Just a normal, quiet day — the kind I was looking forward to when I voted last year. Which is nice. But here’s some stuff to talk about…
- What? It’s Mardi Gras already? — So tomorrow’s Ash Wednesday. What to give up? Or maybe I should say, what else should we give up?
- Cayce could be among SC’s first cities to designate a COVID-19 Memorial Day — Good idea, Mayor Elise.
- So… what did Nikki say again? — Over the weekend, Nikki Haley said of Trump, “We need to acknowledge he let us down.” Um… who was actually counting on him for something? You know what? These politicos who have ambitions far, FAR above their abilities would do better to try speaking to the whole country, not to deluded minorities. OK, I take it back… This is what Republicans who seek to lead should be saying. Instead of kowtowing to the crazies — as those 43 senators did on Saturday, they should be exerting leadership by explaining to the base the many ways it is wrong. And I suppose this gentle, Golly, maybe we were wrong approach is the way to go about it. But it still sounds bizarre…

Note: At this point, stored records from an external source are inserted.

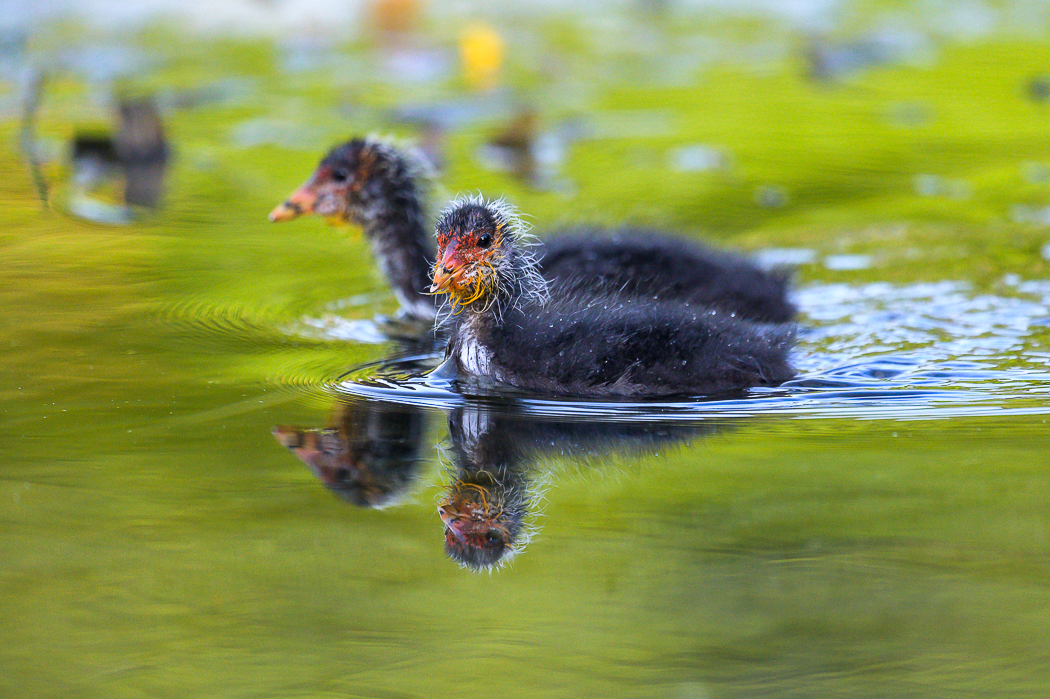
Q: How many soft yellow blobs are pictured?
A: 1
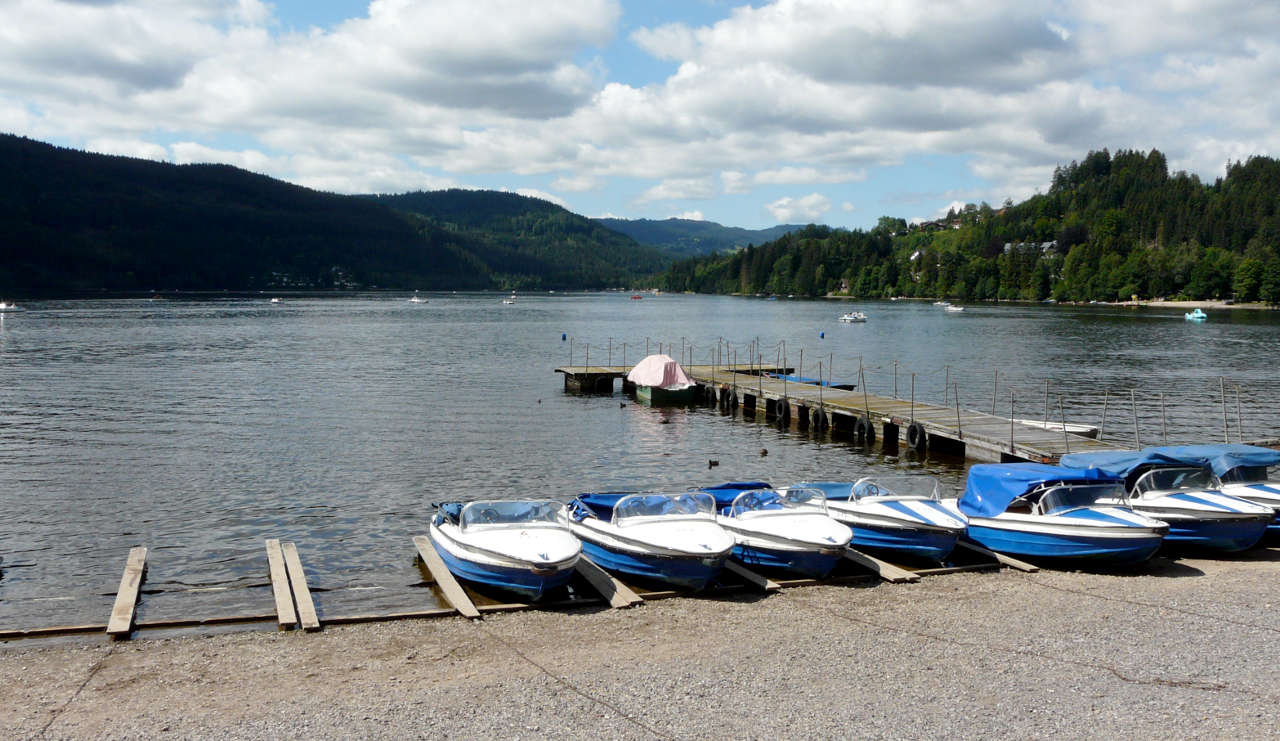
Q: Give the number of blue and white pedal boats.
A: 7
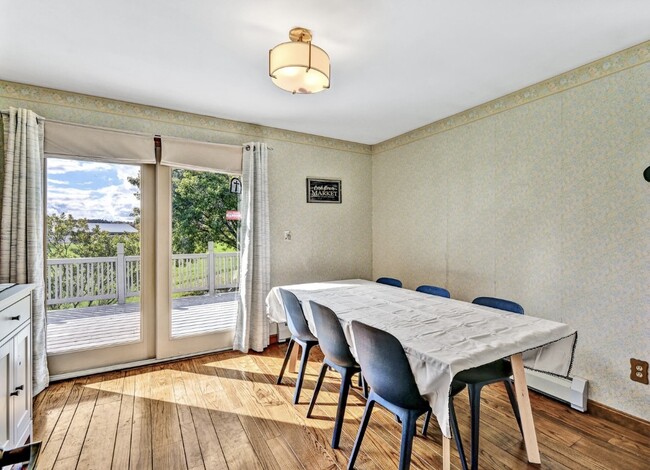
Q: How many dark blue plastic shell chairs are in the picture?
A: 6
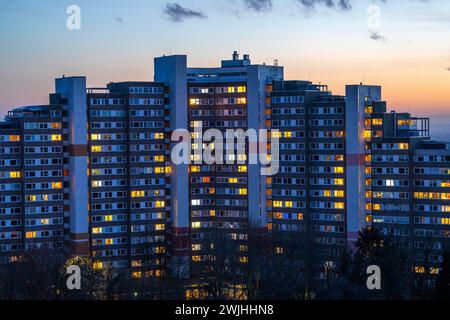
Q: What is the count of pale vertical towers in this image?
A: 4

- Bitcoin Trades Above $50,000 for First Time — I don’t even know what that means. I just started subscribing again to The Wall Street Journal, which is leading with this at the moment. I enjoy reading the normal parts of the paper (politics, book reviews, opinion), but the stuff that the paper is historically known for is still unintelligible to me. Those words are nonsensical. So… a Bitcoin costs $50,000? I guess I’ll never buy one. Not that I intended to, anyway. I mean, stories about money bore me to tears, and this isn’t even about real money….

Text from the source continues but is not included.